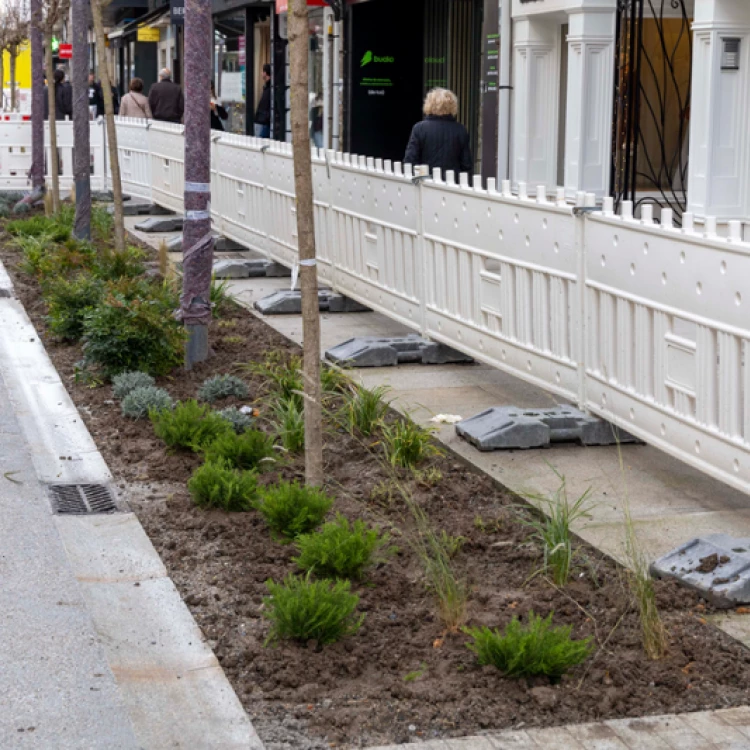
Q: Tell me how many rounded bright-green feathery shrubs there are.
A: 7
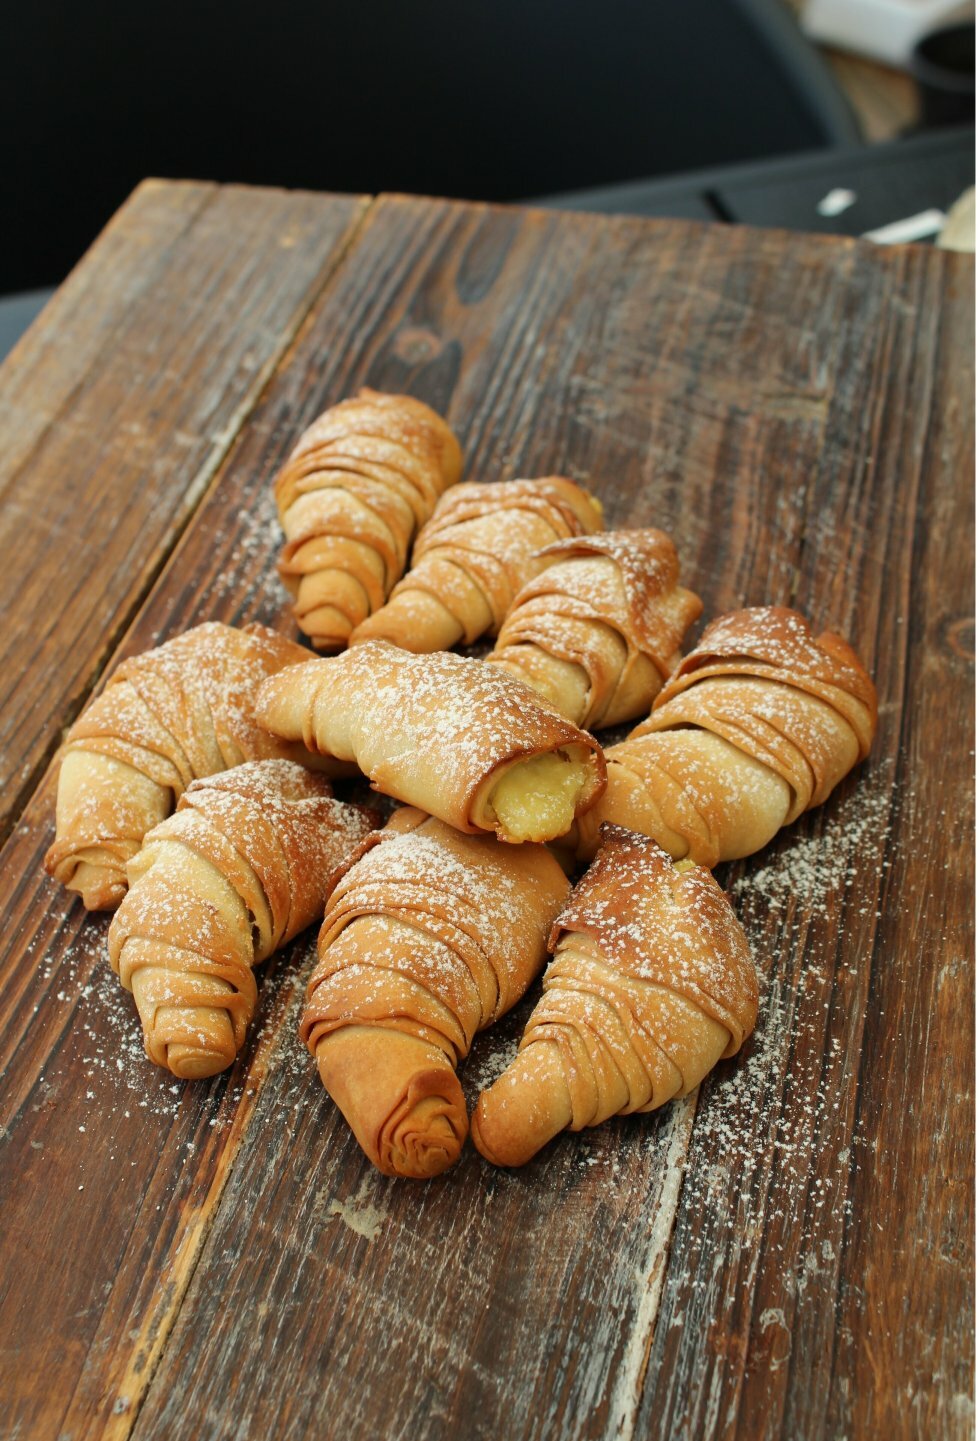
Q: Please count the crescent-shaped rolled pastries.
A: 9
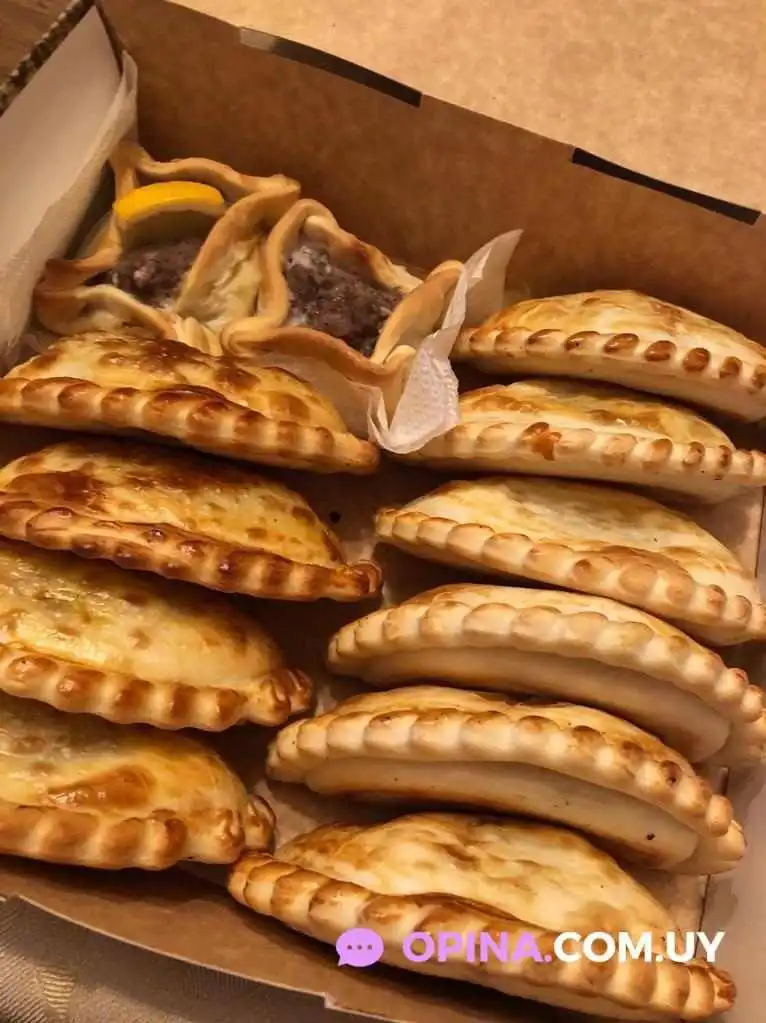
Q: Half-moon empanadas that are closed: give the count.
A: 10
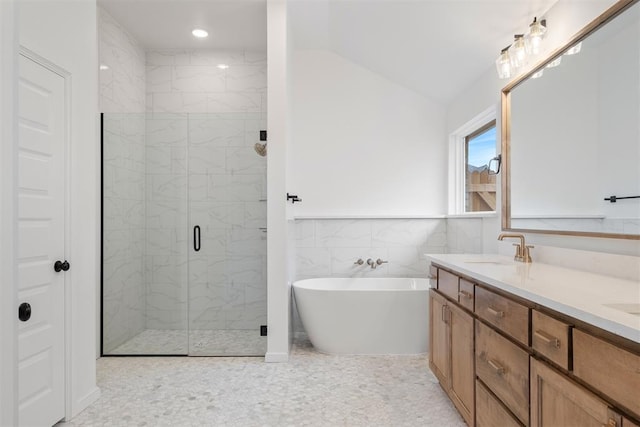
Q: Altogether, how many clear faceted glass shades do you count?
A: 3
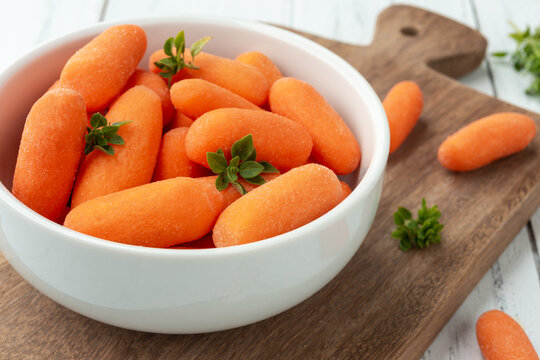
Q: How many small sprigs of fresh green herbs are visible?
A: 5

□ □ □ □ □

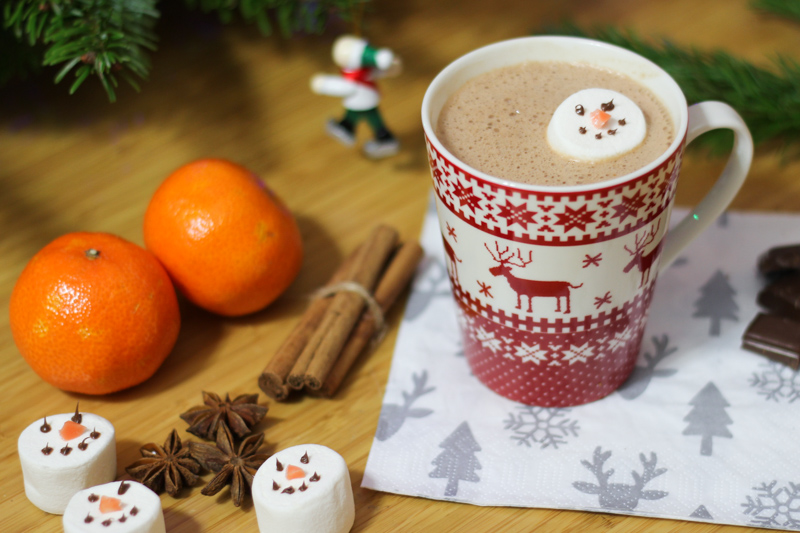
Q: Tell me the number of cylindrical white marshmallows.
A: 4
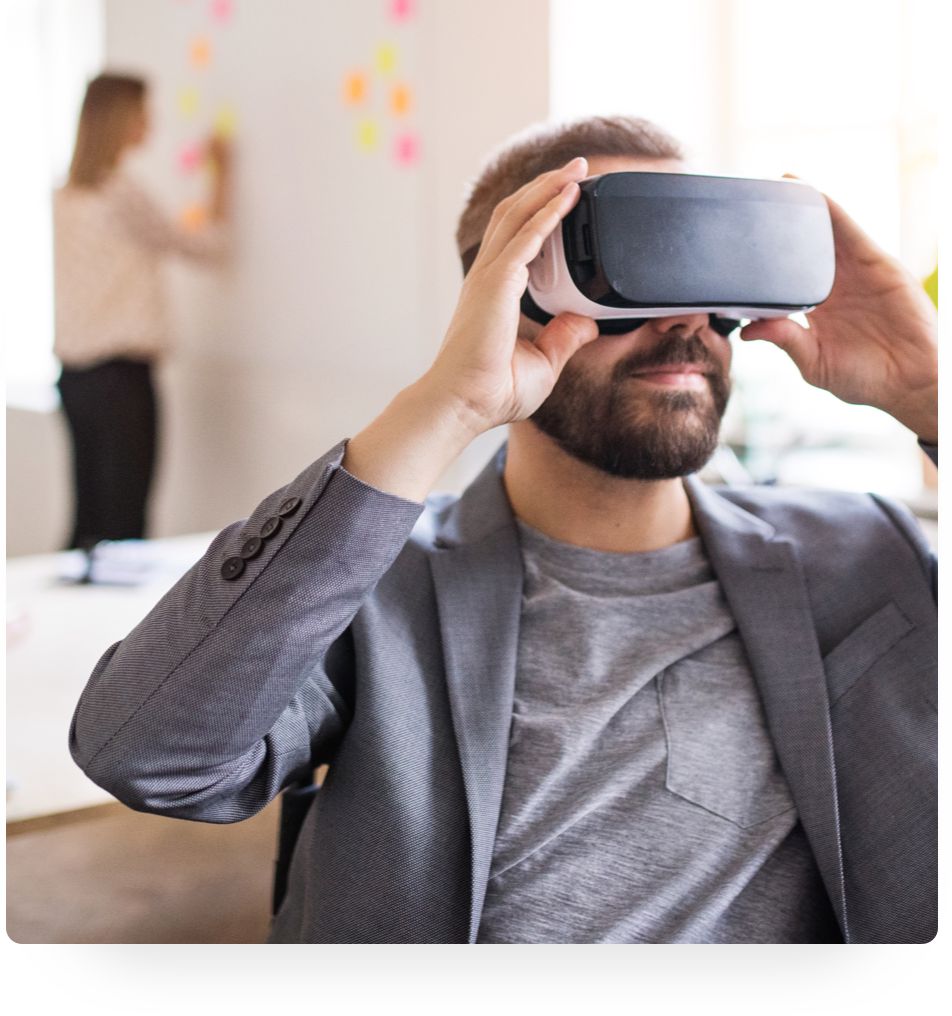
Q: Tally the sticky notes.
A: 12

□ □ □ □ □

Directions: When a line of the records holds the word "count", copy that line.

Task response:
Q: Please count the crescent-shaped rolled pastries.
Q: Half-moon empanadas that are closed: give the count.
Q: Altogether, how many clear faceted glass shades do you count?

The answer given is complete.